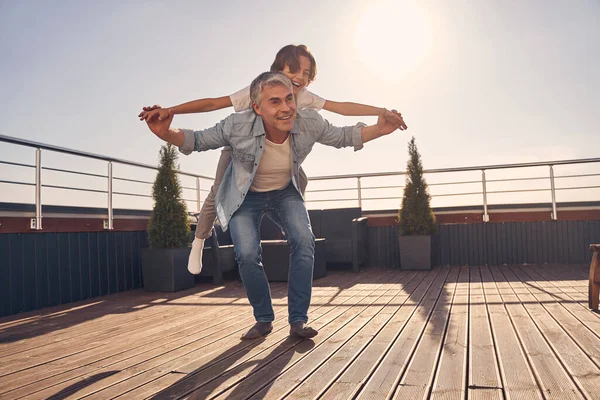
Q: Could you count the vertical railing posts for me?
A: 6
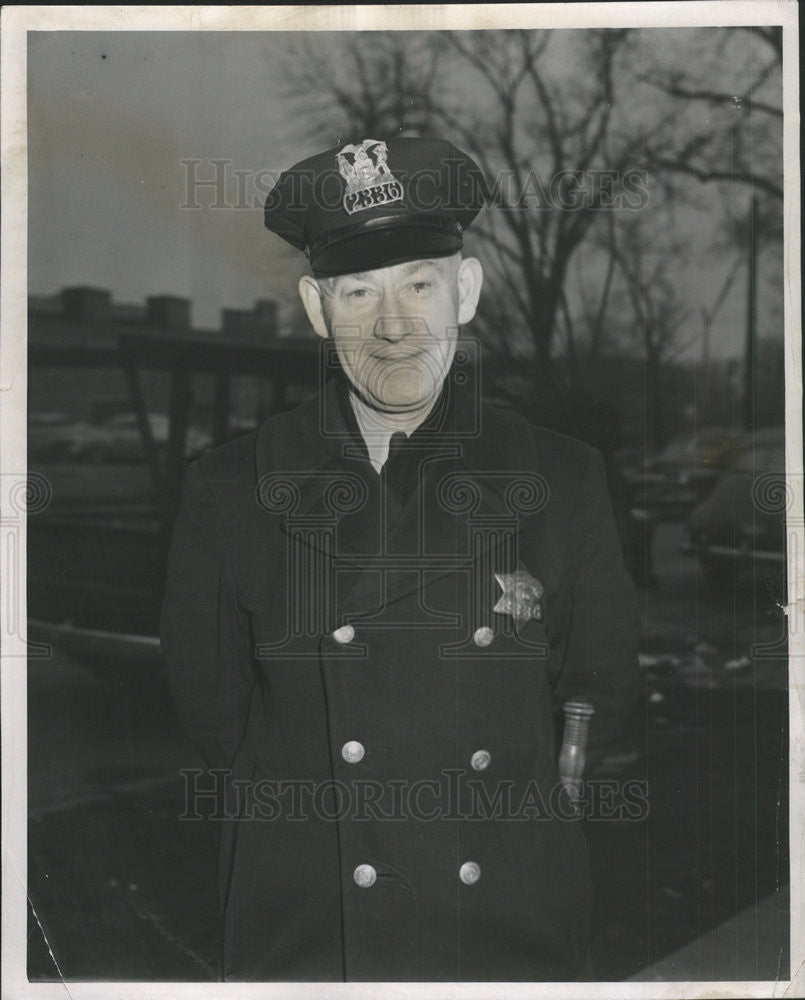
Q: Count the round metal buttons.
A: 6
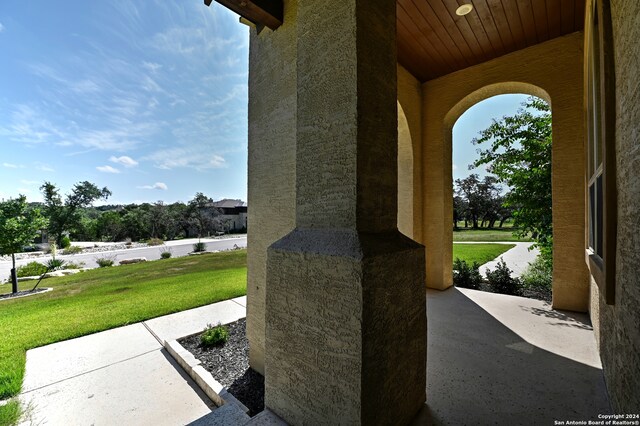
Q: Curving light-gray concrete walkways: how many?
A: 1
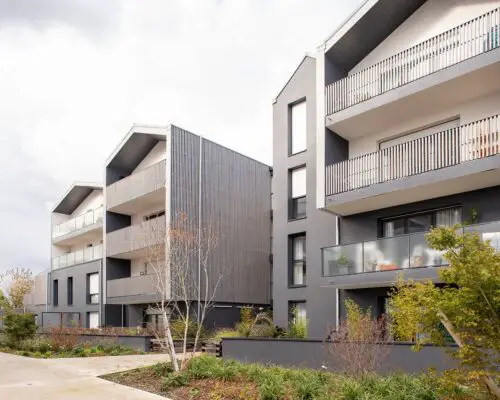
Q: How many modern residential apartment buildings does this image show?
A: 3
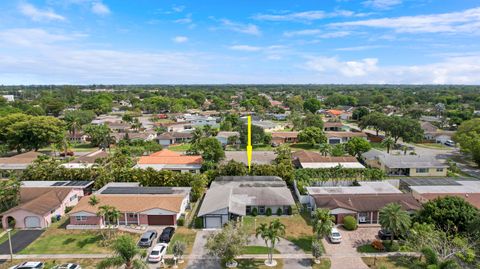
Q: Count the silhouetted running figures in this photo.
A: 0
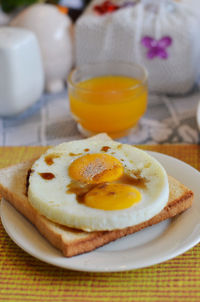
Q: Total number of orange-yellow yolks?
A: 2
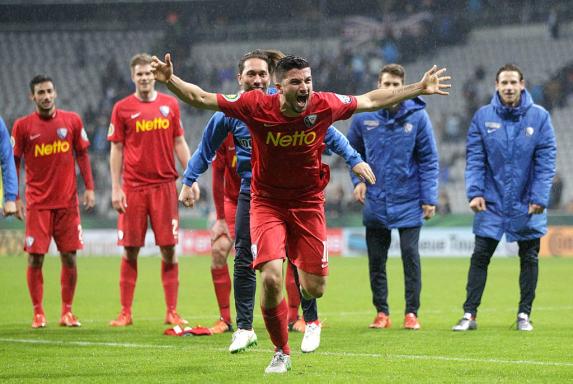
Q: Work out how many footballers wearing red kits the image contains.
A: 4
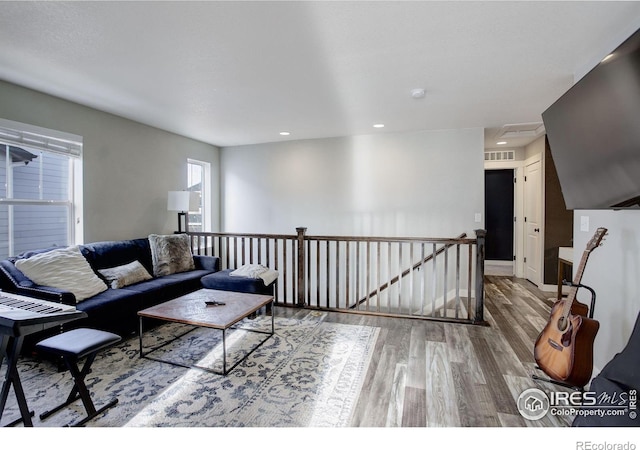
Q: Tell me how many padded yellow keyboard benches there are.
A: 0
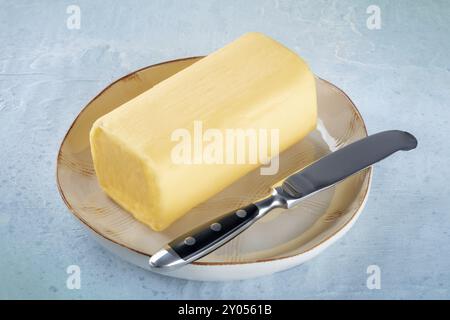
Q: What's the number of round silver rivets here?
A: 3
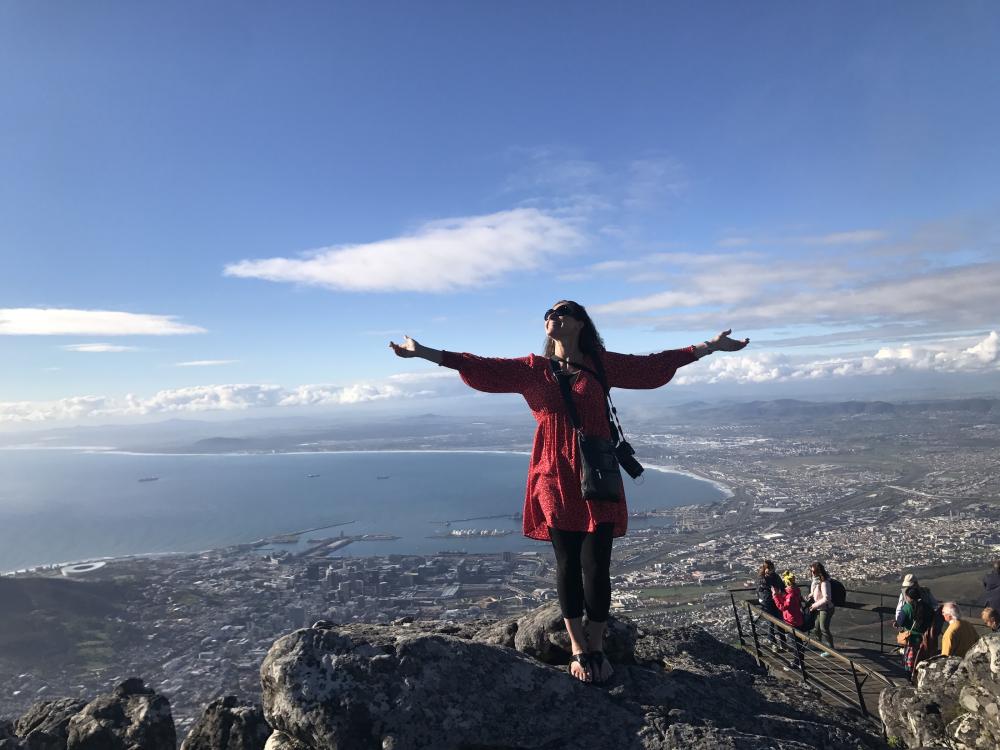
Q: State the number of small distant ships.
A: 3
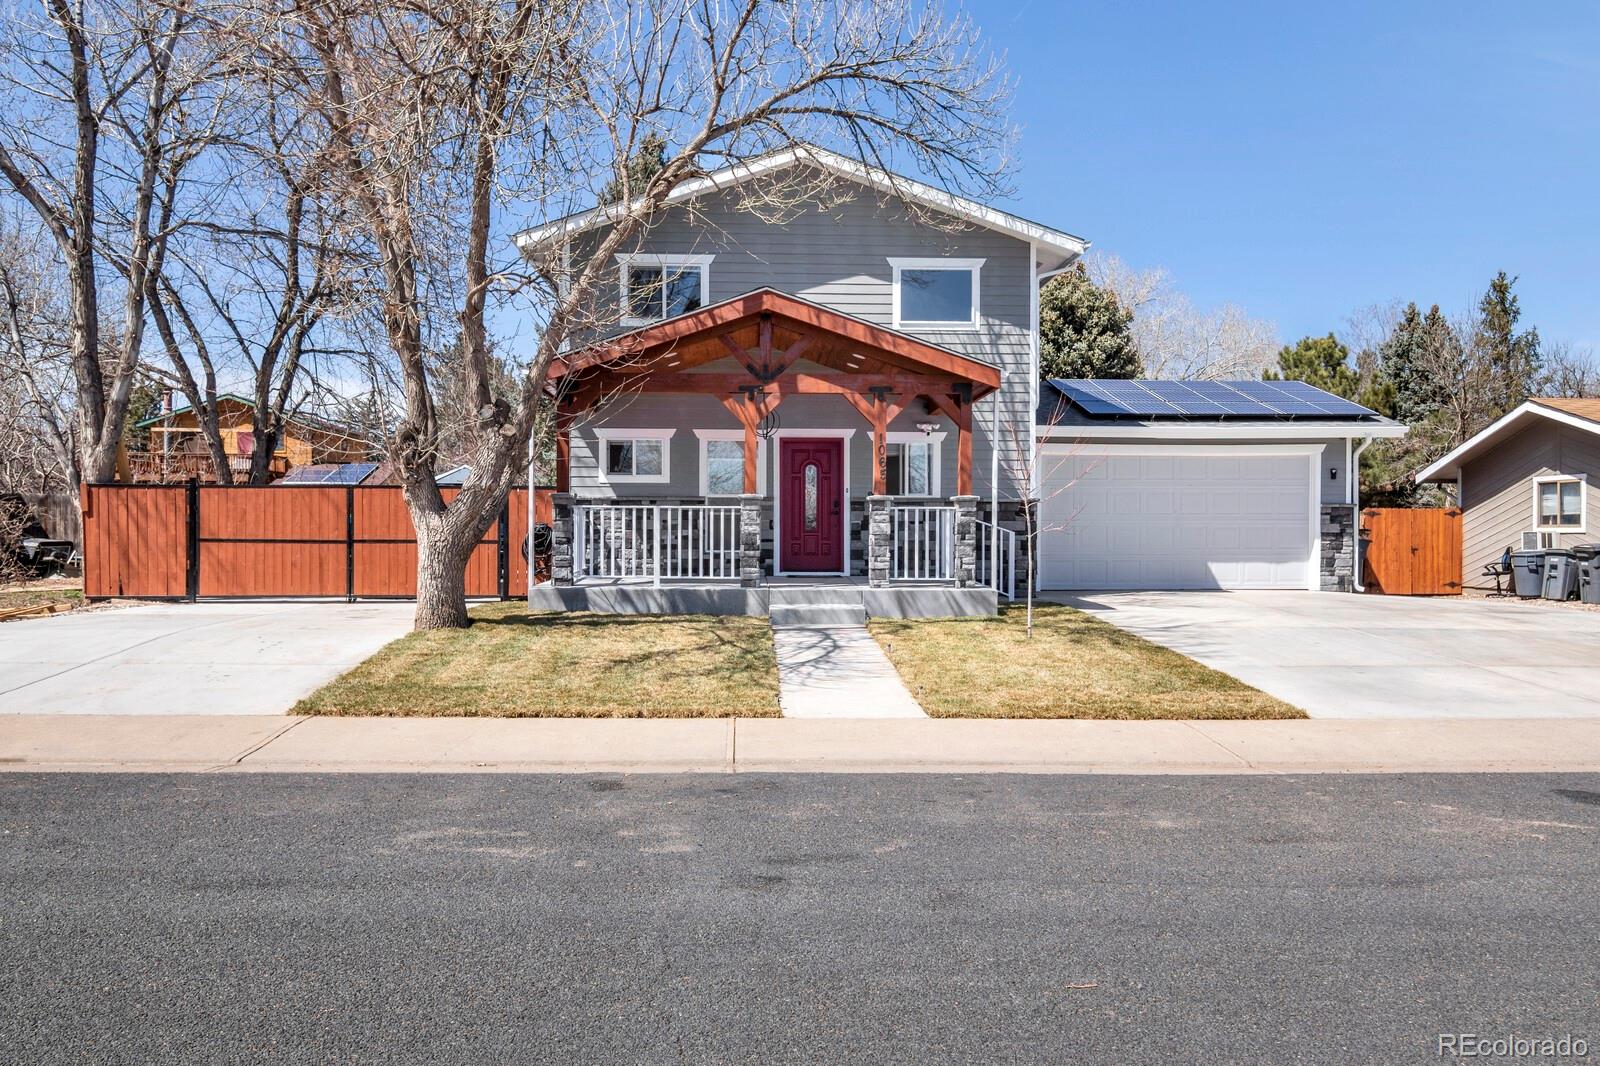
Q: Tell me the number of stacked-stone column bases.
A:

_ _ _ _ _ _ _

» WHAT THE TASK REQUIRES: Collect from the data above every line that includes "many".

» SOLVED EXERCISE:
Q: Curving light-gray concrete walkways: how many?
Q: How many modern residential apartment buildings does this image show?
Q: Work out how many footballers wearing red kits the image contains.
Q: Tell me how many padded yellow keyboard benches there are.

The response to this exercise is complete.